Offenbar verschiebt sich die Einführung der elektronischen Gesundheitskarte erneut. Schon vor drei Jahren sollte die neue Karte kommen, allerdings konnten die mehreren geplanten Starttermine aufgrund diverser Schwierigkeiten mehrmals nicht gehalten werden.

Zuletzt hieß es, dass die neuen Karten zur Speicherung von Patientendaten im Herbst 2008 in Teilen Deutschlands eingeführt werden sollten. Einem Bericht der “Berliner Zeitung” zufolge ist nun das Jahr 2009 als neuer Termin anvisiert. Das wurde vom Spitzenverband der gesetzlichen Krankenkassen gegenüber der Zeitung bestätigt. Sowohl im Bundesgesundheitsministerium als auch bei der Betreibergesellschaft Gematik soll die erneute Verzögerung nicht bekannt.

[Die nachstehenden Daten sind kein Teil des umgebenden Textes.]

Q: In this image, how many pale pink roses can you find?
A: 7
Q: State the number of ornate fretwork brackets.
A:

Die elektronische Gesundheitskarte soll zukünftig persönliche Daten ihres Besitzers, Notfallinformationen, Arztdokumente und Rezepte für verordnete Arzneimittel enthalten. Dadurch sollen beispielsweise Überweisungen oder gedruckte Rezepte überflüssig werden. Der Patient soll beim Besuch der Apotheke seine Karte vorlegen können, von deren Speicherchip die Informationen über die verordneten Medikamente mit einem Lesegerät abgerufen werden können.

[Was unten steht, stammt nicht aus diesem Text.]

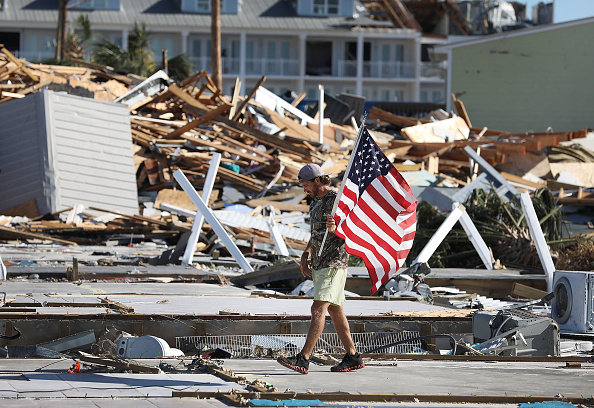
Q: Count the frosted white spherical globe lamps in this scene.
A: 0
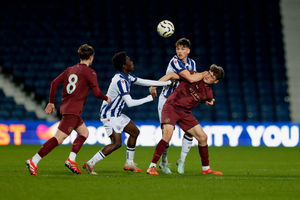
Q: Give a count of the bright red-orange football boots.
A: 4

Damit die neue Gesundheitskarte überall lesbar ist, müssen Apotheken, Ärzte, Krankenhäuser sowie die Krankenkassen mit einer entsprechenden Software und sogenannten Terminals ausgestattet werden. Trotzdem sich das Gesundheitswesen von der Nutzung der Chipkarten deutliche Einsparungen erhofft, gibt es harsche Kritik von den Datenschützern. Die Datenschützer gehen davon aus, dass die sensiblen Informationen und Daten nicht genügend geschützt sind und somit ein etwaiger Datenmissbrauch für die Versicherten schwerwiegende Folgen nach sich ziehen könnte.